There is usually a lower limit on the total capacitance, for PSU reservoir caps and for decoupling caps.
And there might be a lower limit on the number of paralleled caps, when using them for decoupling (i.e. near the point of load), after one has calculated the maximum tolerable inductance for the decoupling capacitance network.
Thanks for feedback,
Stefano
You are welcome, Stefano. In my last post I also wanted to clarify that by "size" we were probably talking about the number of capacitors being paralleled, and/or the physical size of their layout. "Size" could have also referred to the total value of the capacitance but I think that we were probably considering the case where we had already chosen a total capacitance and were then thinking about how many parallel caps to use to physically implement that value.
Stefano,
You might be able to find some difference, but, if you look at the calculations that I started to post, for decoupling caps, the examples were for high-power audio output devices, because it seemed like it was difficult to get sufficient decoupling with low-enough inductance, for many of those, to even be able to meet their specs.
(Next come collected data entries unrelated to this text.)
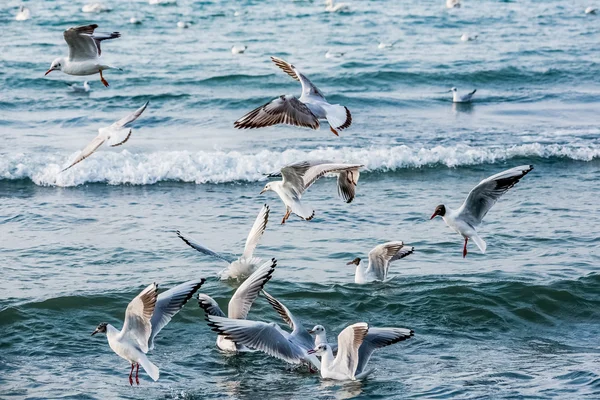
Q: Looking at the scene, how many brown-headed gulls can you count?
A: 3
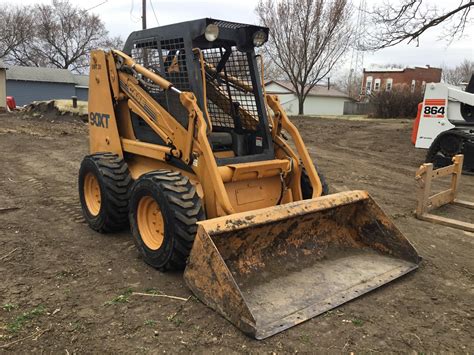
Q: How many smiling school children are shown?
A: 0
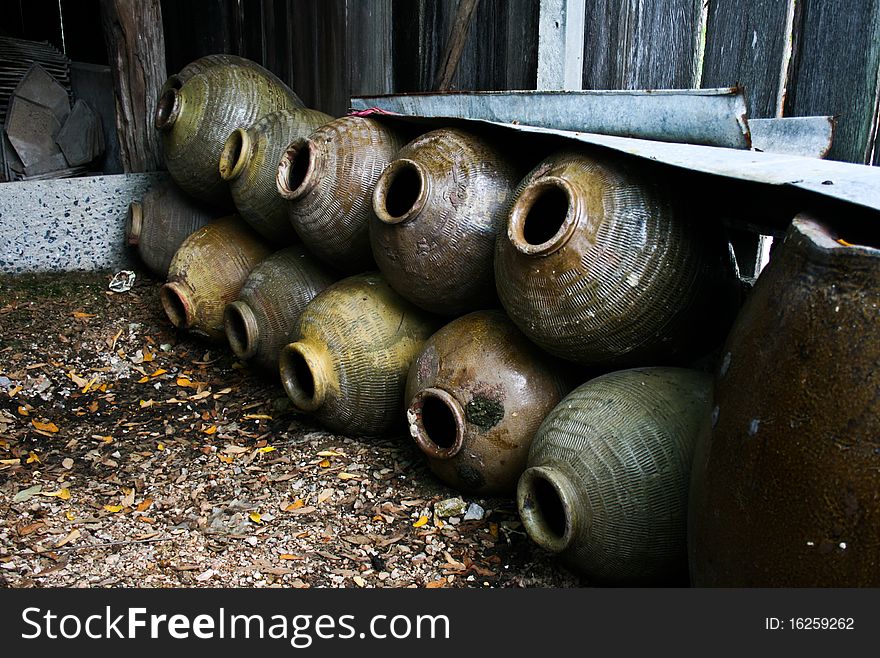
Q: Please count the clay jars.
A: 12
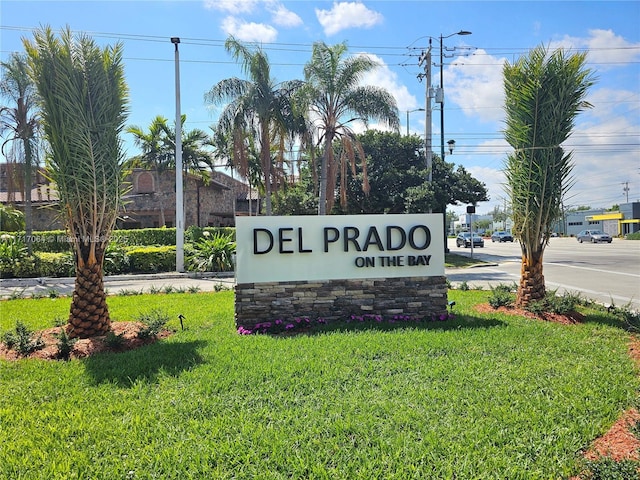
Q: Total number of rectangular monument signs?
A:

I actually never (yet) took the time to do the calculations for something like an audio opamp circuit.
Your opamps probably already have something like the standard 10 uF || 0.1 uF from their power pins to ground. It would be interesting to run through the decoupling calculations and find out if the cap values used are sufficient, and if they are sufficiently close to the pins or not (according to the tolerable inductance you calculate).
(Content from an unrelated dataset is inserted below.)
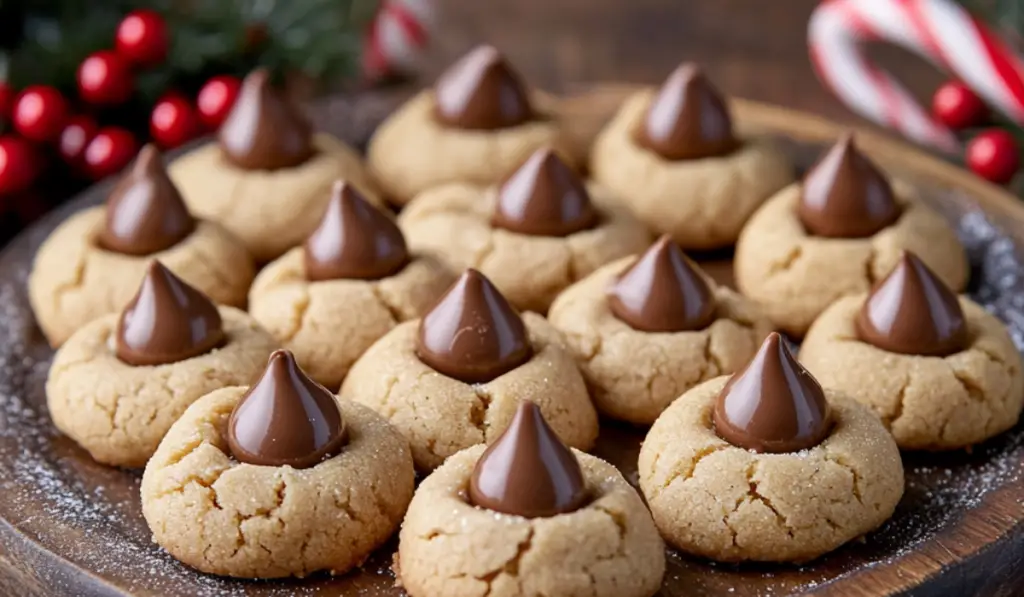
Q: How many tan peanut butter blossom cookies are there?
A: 14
Those decoupling cap calculations are all at some of the links I gave near the start of this thread, in post 27, at http://www.diyaudio.com/forums/power-supplies/216409-power-supply-resevoir-size-3.html#post3097232 . Maybe you could try it with "delta V" set to 5% of the rail voltage, at first.
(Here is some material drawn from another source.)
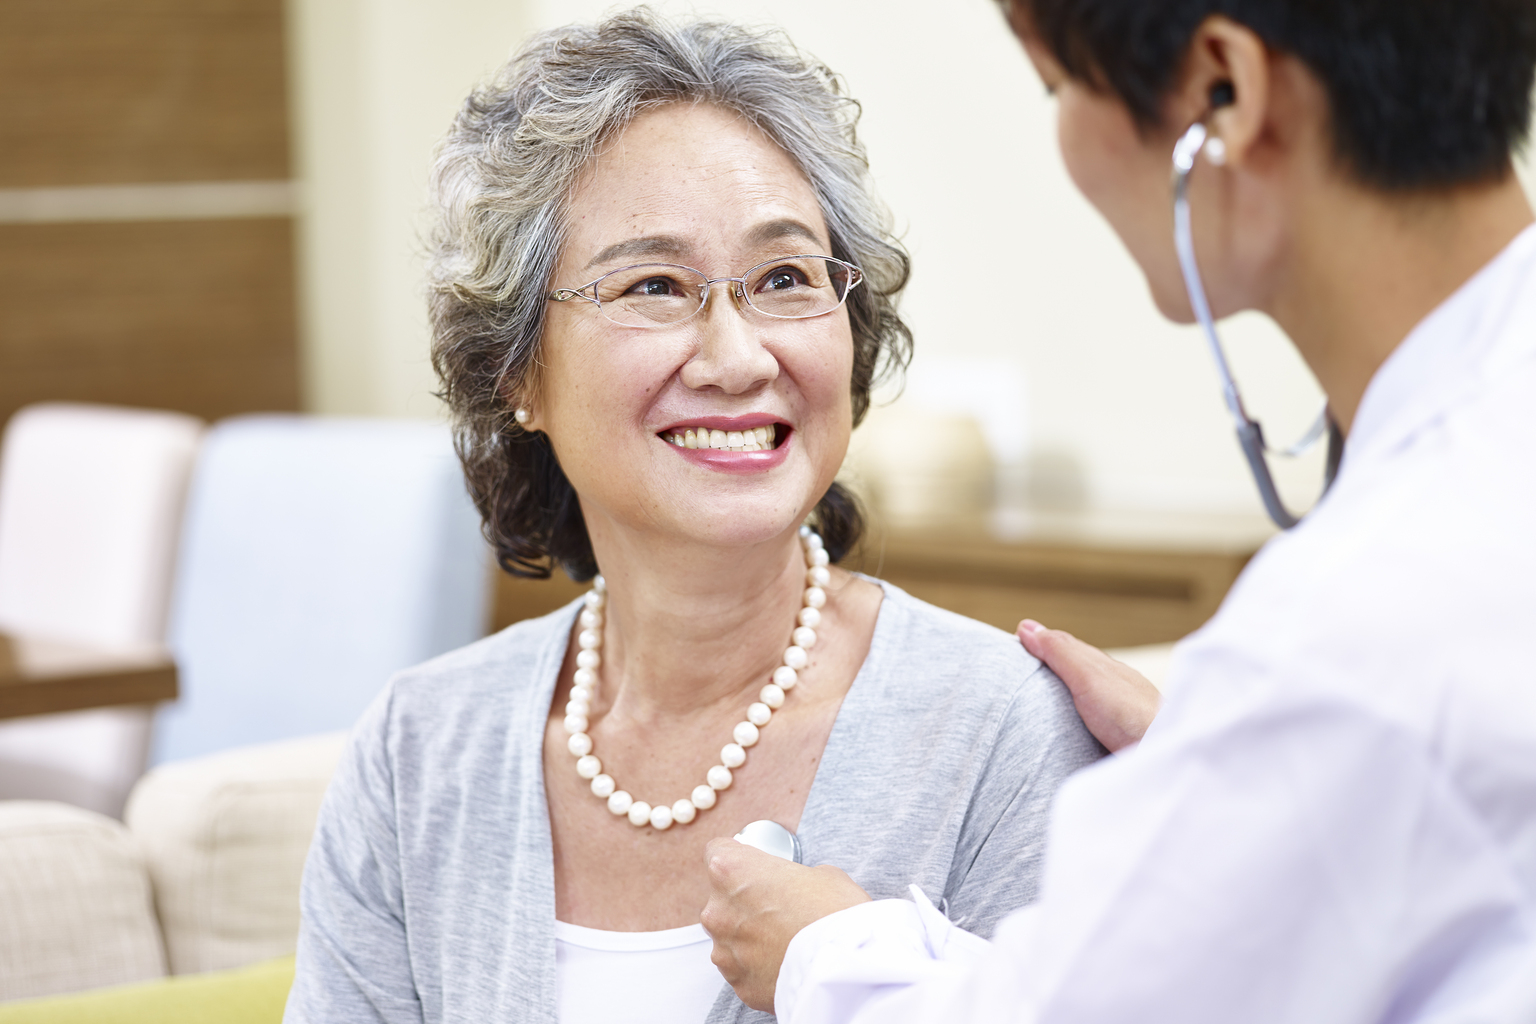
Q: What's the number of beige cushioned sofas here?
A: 1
Here are the three most-relevant links, from post 27:
http://www.diyaudio.com/forums/powe...lm-caps-electrolytic-caps-23.html#post2806854
http://www.diyaudio.com/forums/powe...lm-caps-electrolytic-caps-26.html#post2822959
http://www.diyaudio.com/forums/power-supplies/208579-30vdc-10a-psu.html#post2942537
Please NOTE that in most or all of those calculations, I used a wrong assumption for nH per inch, which was too low. The accepted standard guess is 25 nH per inch (or 1 nH per mm), for the self-inductance of "typical" wires or PCB traces. Or, you could calculate a better value for the actual conductor size and cross-sectional area.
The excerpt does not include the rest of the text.